### What the task requires
Answer with nothing except the number of lines in the listing that include the word "Give".

### Data supplied

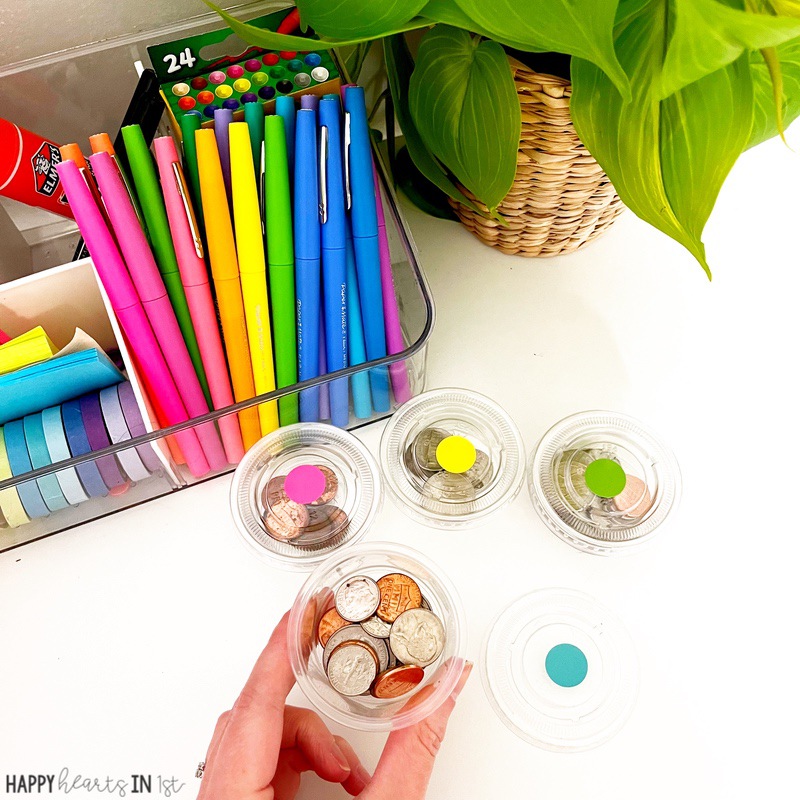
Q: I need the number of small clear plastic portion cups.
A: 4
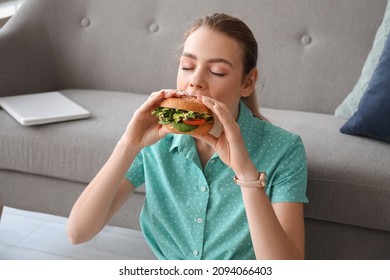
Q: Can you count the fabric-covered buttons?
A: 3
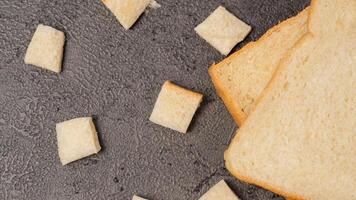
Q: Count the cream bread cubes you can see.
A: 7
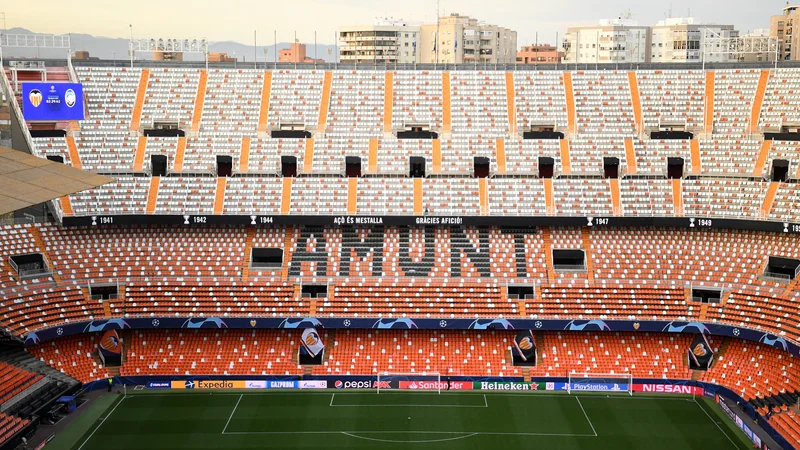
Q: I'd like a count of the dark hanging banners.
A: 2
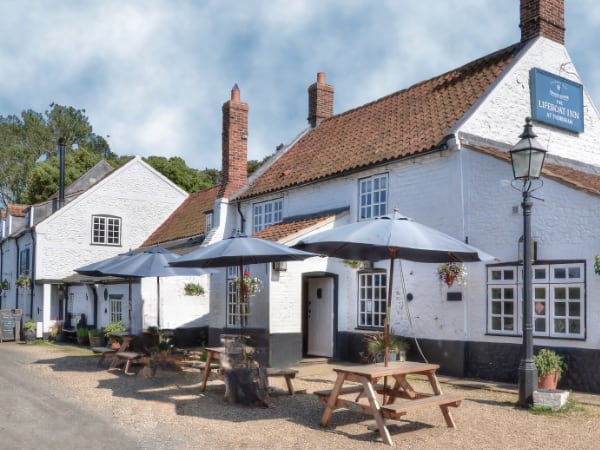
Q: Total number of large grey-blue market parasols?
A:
==
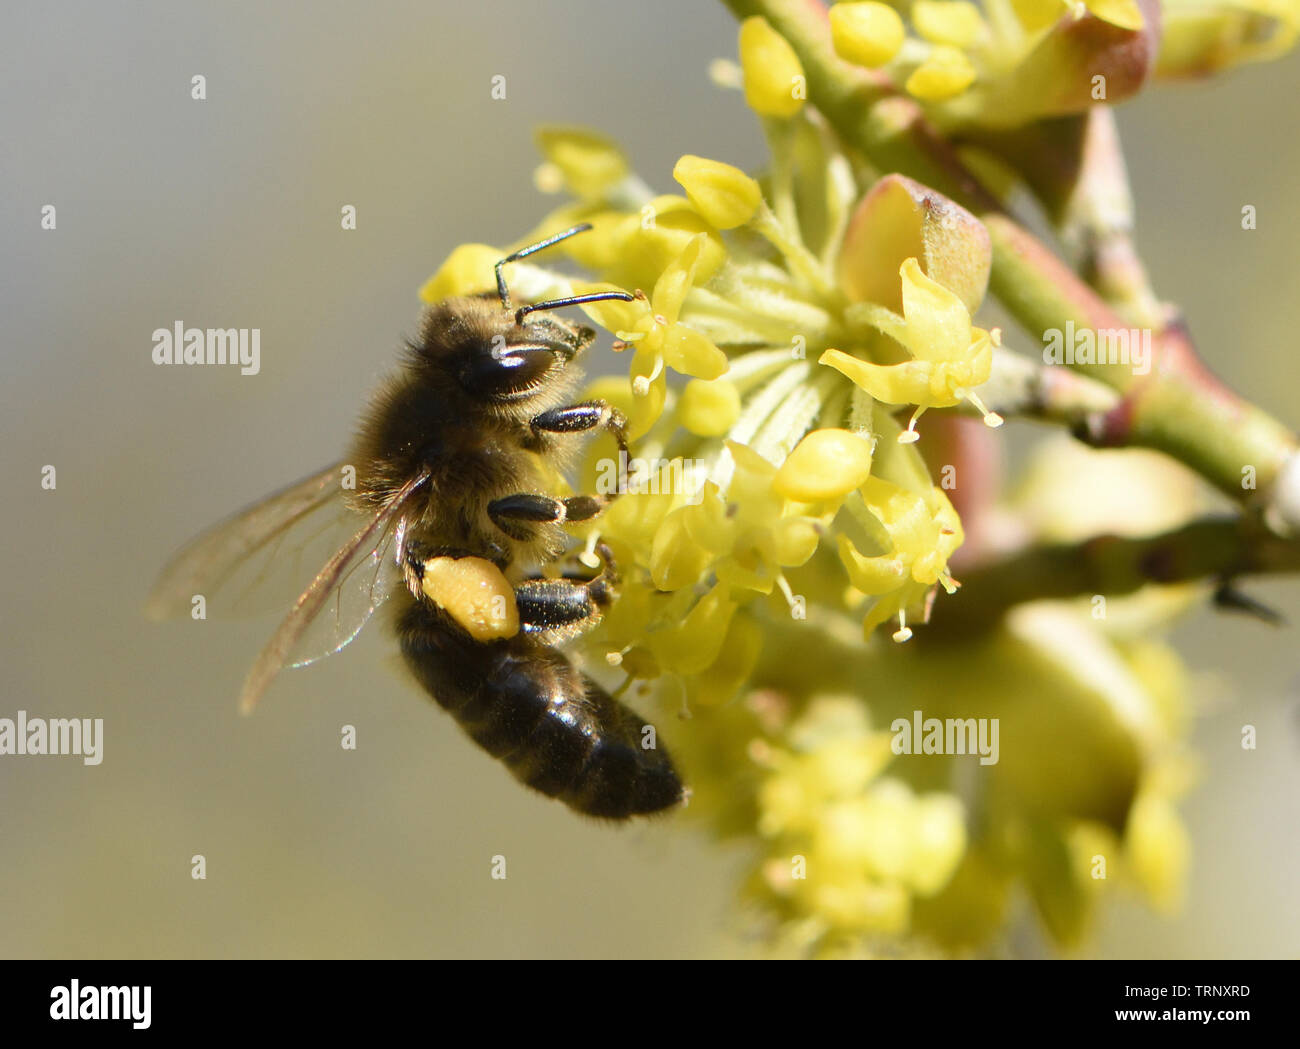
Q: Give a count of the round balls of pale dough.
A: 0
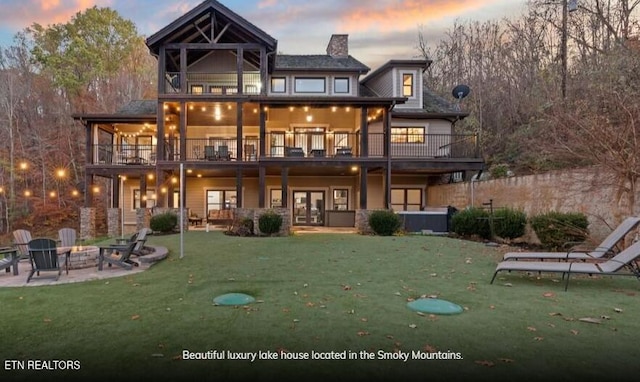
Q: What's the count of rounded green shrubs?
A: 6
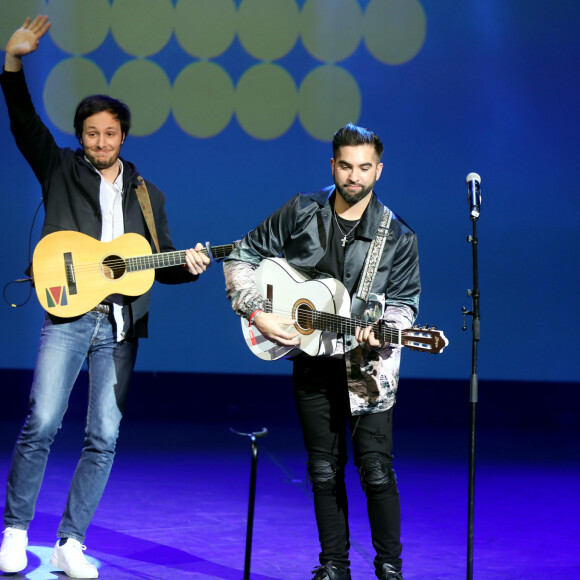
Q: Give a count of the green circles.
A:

### Result of this task
2